Rifiutò la Leva e si fece tre anni di carcere: ora valgono per la pensione

Napoleone Zorzetto, veneziano, nel 1965 non volle vestire la divisa dell'esercito per motivi "di coscienza". Per questo venne recluso nelle prigioni militari. Adesso la "rivincita" contributiva

Per questioni di coscienza si era rifiutato di vestire la divisa militare. Una decisione che a Napoleone Zorzetto, veneziano, ha cambiato la vità. Il suo "gran rifiuto" nel 1965 gli aveva spalancato le porte delle prigioni militari di Gaeta, Peschiera del Garda e Forte Boccea.
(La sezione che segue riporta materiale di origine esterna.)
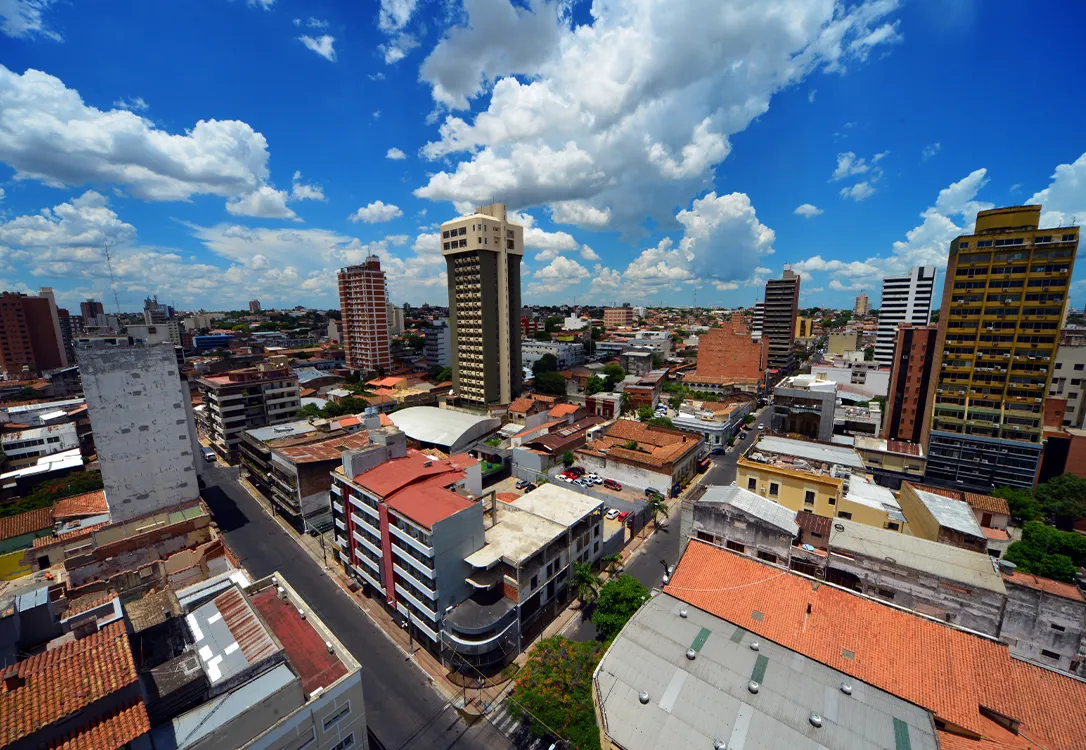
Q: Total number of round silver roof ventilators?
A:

Passandoci lunghi periodi di reclusione nei tre anni successivi.


Ora, però, Zorzetto si è visto riconoscere dal giudice del lavoro quei mesi di detenzione ai fini pensionistici. L'Inps, in sostanza, secondo quanto deciso dal giudice Margherita Bortolaso, dovrà riconoscere ai fini dei contributi figurativi per la pensione anche il periodo passato in carcere in attesa della condanna. Solo nel 1972, infatti, venne promulgata la legge sull'obiezione di coscienza, con cui si riconosceva il diritto a prestare servizio civile al posto della leva militare.